Unlearning Methodology
The core of this model lies in its use of the SimNPO (Simplicity Prevails: Rethinking Negative Preference Optimization) algorithm, detailed in the research paper "Simplicity Prevails: Rethinking Negative Preference Optimization for LLM Unlearning" (arXiv:2410.07163). The algorithm's objective function is designed to effectively remove specific information while minimizing impact on the model's general capabilities. Key hyperparameters for the unlearning process include a learning rate of 1e-5, beta of 0.7, lambda of 1.0, and gamma of 0.0.
Evaluation and Performance
Evaluation results highlight SimNPO's effectiveness in unlearning. Compared to the original model, a retrained model, and a standard NPO approach, SimNPO achieves a VerbMem Df of 0.00 and KnowMem Df of 0.00, indicating successful forgetting of the target content.

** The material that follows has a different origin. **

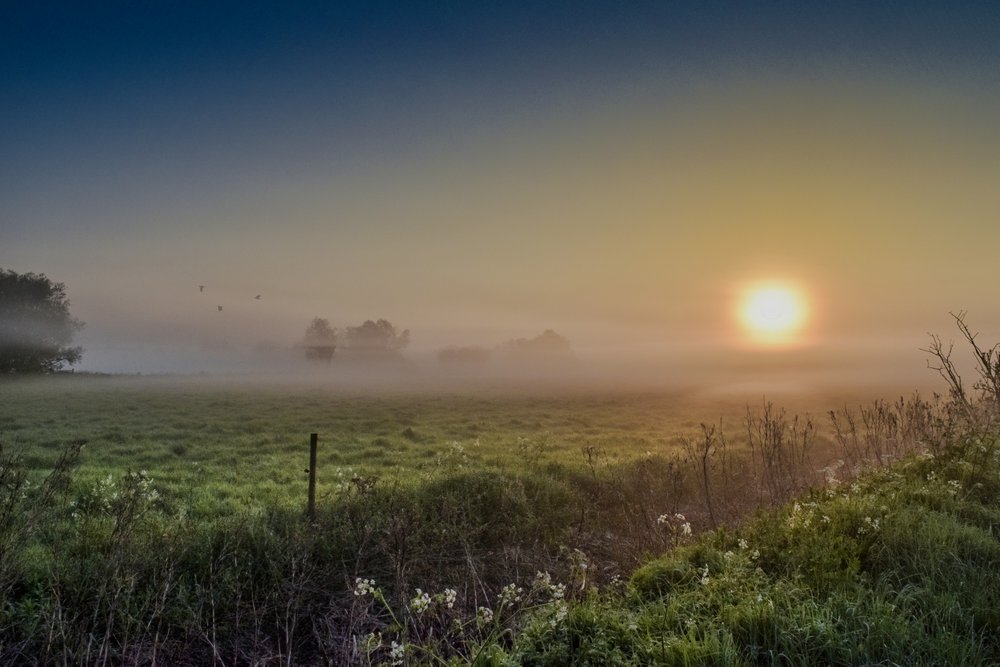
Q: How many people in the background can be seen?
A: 0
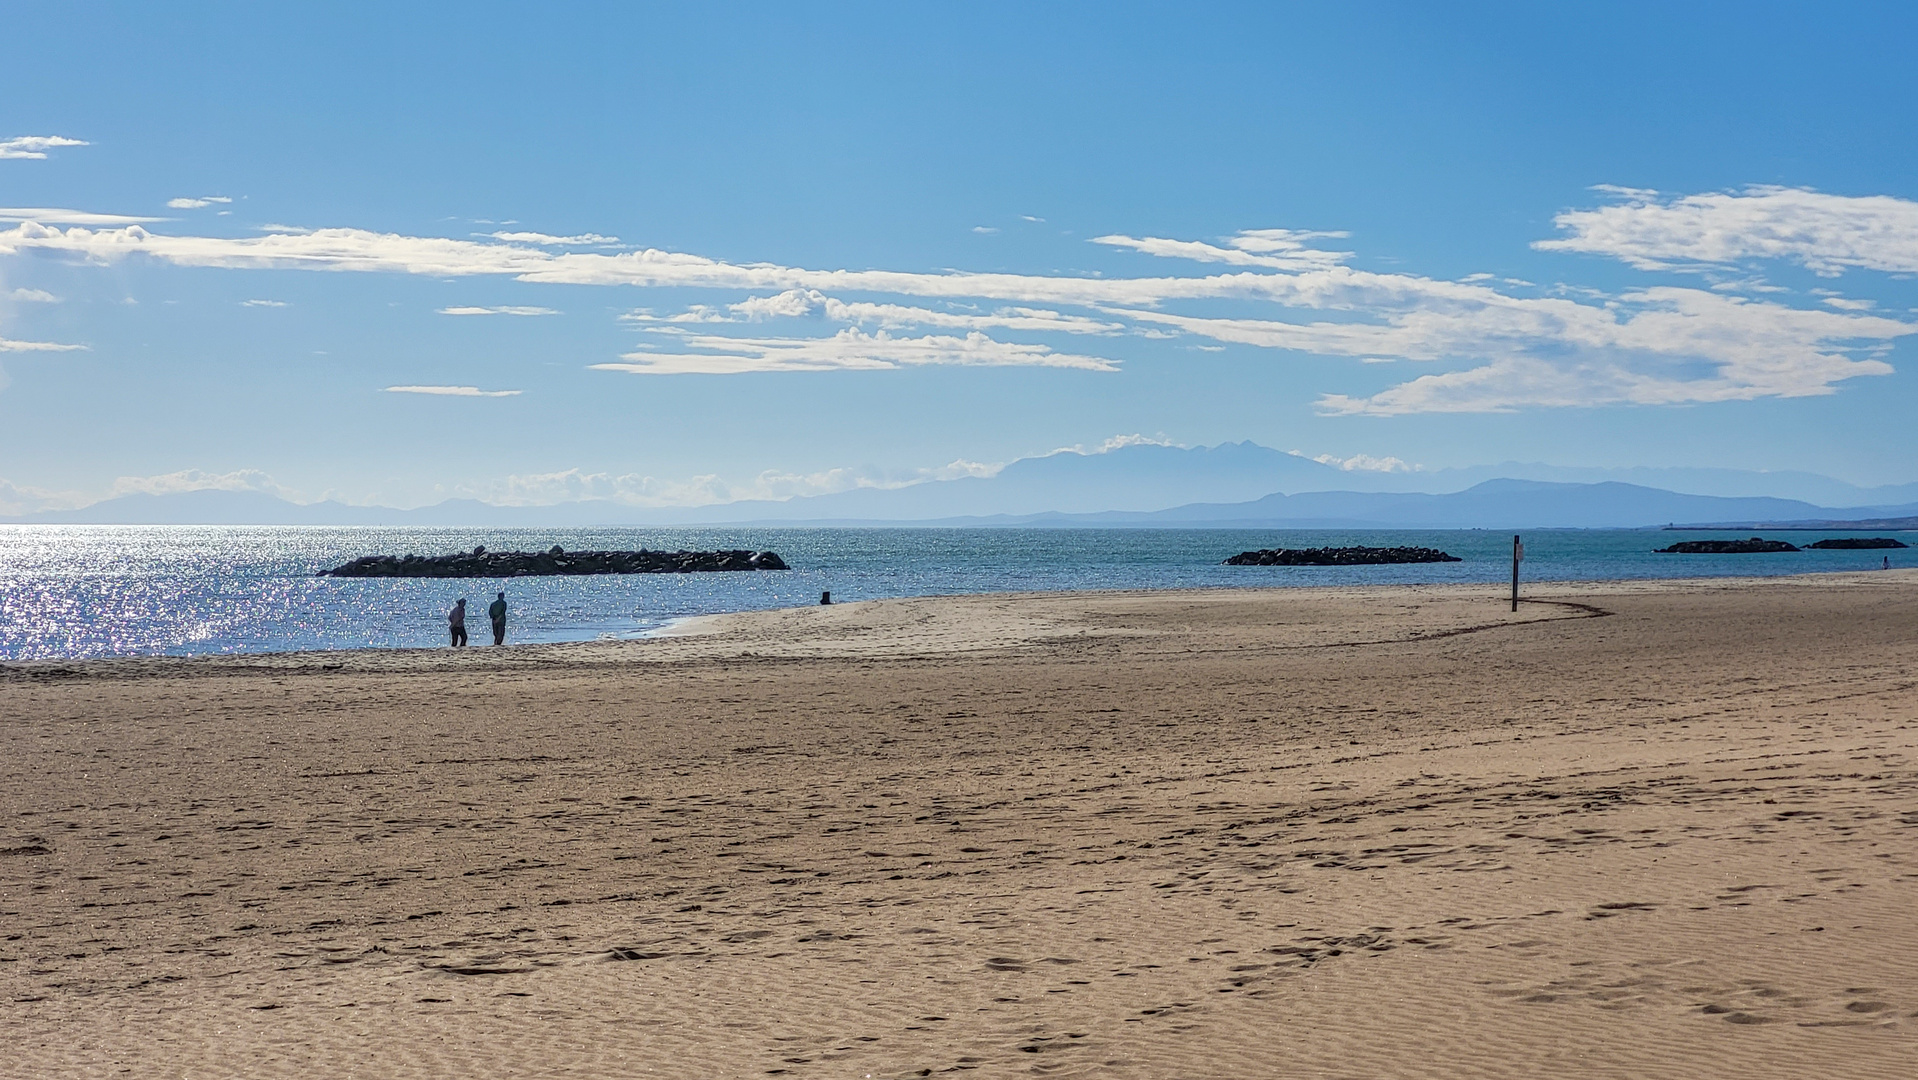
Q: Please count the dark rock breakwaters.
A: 4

It also shows improved privacy leakage reduction (PrivLeak of -19.82) compared to the original model, while maintaining a reasonable level of retained knowledge (KnowMem Dr of 48.27).
Use Cases
This model is particularly relevant for:
- Research in LLM unlearning: Studying the efficacy and impact of unlearning algorithms.
- Content moderation: Exploring methods to remove undesirable or sensitive information from LLMs.
- Understanding model behavior: Analyzing how unlearning affects different aspects of a language model's knowledge and capabilities.